Mitt Romney has done it again. Not just won a primary, that is, but uttered a sentence that will be used against him in the general election, if not sooner, despite its intended context. The last such moment was when he famously stated "I like being able to fire people who provide services to me"
while explaining how his preferred health insurance reforms would make it easier for people to switch providers. Today, fresh from his latest victory over an unconciliatory Newt Gingrich, Romney attempted to explain to a CNN reporter that his campaign was focused on the concerns of the middle class. He did this by saying, "I'm not concerned about the very poor -- we have a safety net there. If it needs repair, I'll fix it." The remark as a whole may disturb people, depending on their assessment of the state of the "safety net." But reduced to the sound bite, "I'm not concerned about the very poor," it's likely to sound more disturbing. Again, the follow-up somewhat belies the implication of the excerpt, and some angry comments on the page I've linked to show that the usual suspects are already protesting the "liberal media's" unfair habit of taking remarks out of context to stir up class or party hatred. They point out that, in his emphasis on a broadly-defined middle class, Romney also said, "I'm not concerned about the very rich -- they're doing just fine." This is meant to refute the charge that the very rich are precisely the constituency Romney is most concerned with -- but a liberal could still object that the very rich and very poor should never be objects of equal unconcern. They can also contest Romney's core argument that the middle class has been "most badly hurt" by the recession and President Obama's alleged malpractice to reverse it. It may all boil down to how you define classes and your sensitivity to degrees of suffering.
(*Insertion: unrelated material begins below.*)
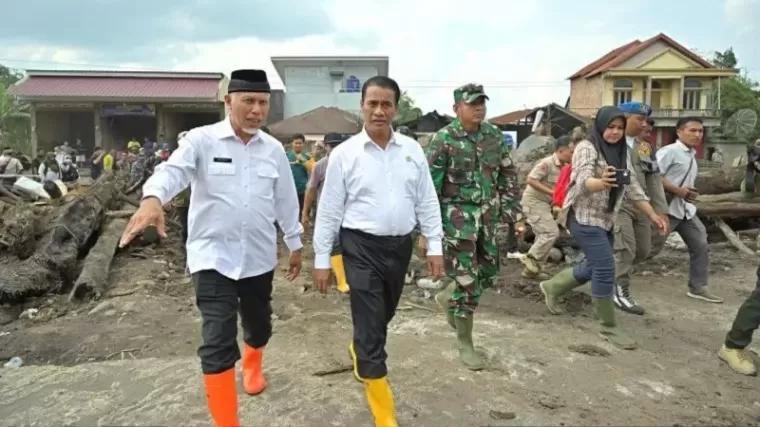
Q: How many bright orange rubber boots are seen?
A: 2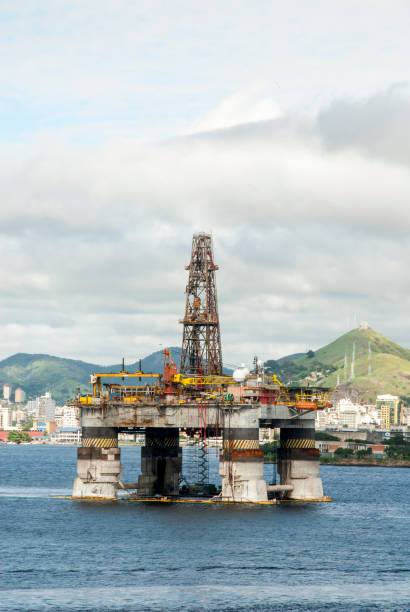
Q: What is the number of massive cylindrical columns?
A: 4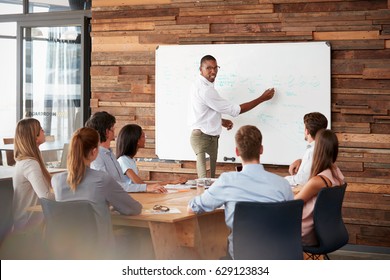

The art of death-by-sound-bite is not exclusive to either major party. A cottage industry within the right-wing media is dedicated to out-of-context citations designed to damn both the President and his wife as resentful subversives hostile to essential American values. Since both sides employ the tactic, we can ask objectively whether it's fair or not. The answer may depend on whether you're willing to see a single sentence within a speech or interview as equivalent to the classic Freudian slip. As far as laymen are concerned, the Freudian slip is a meaningful malapropism, an unconscious substitution of one word for another through which someone says what he is presumed to really mean, rather than what he means to say. To the extent that any conventional subject-verb-object sentence is a coherent thought on its own terms, regardless of its surrounding context, every sentence may be liable to analysis in isolation from the context the speaker intends. On this assumption, when Romney says he likes to be able to fire people who provide services to him, it is further assumed that he means this beyond the immediate context of choosing health-care providers -- that he likes having the power to fire people and the actual act. Some may contend that his newest potential gaffe is even easier to parse -- that his disinterest in the condition of the "very poor" on the assumption (which he admits he hasn't verified) that the "safety net" is adequate for them is deplorable no matter what the context. It must seem self-evident to some observers that the very poor are the ones most in need of immediate attention in a recession. People are free to disagree with that viewpoint, but their disagreement is also subject to judgment. Romney's remarks inevitably will be judged subjectively. For some, the context of their own beliefs will make his words perfectly sensible and reasonable. For others, no context anyone might propose can possibly redeem them. It may be unfair to Romney in the end, but political rhetoric is a kind of art that he ought to study more carefully if he doesn't want to be misjudged so often. Modern rhetoric should be a matter of avoiding the sound bite that bites you, but that would mean admitting more complexity and subtlety of thought into political speeches, and I don't know if many politicians in any party are capable of that.
Update: Romney believes in clarification by reiteration, though his comments to in-flight reporters may have muddled matters further. He said: "The area that I think is the greatest challenge that the country faces
right now is not to focus our effort on how we help the poor, as much as
to focus our effort on how to help the middle class in America, and get
more people in the middle class, and get people out of being poor and
becoming middle income.” That is, the challenge is not to focus on helping the poor, but to get people out of being poor, which can only be done, Romney implies, by helping the middle class. Presumably, he means that helping the middle class will mean more jobs for the poor, who'll be hired by the middle class -- but you just might excuse someone for not getting that.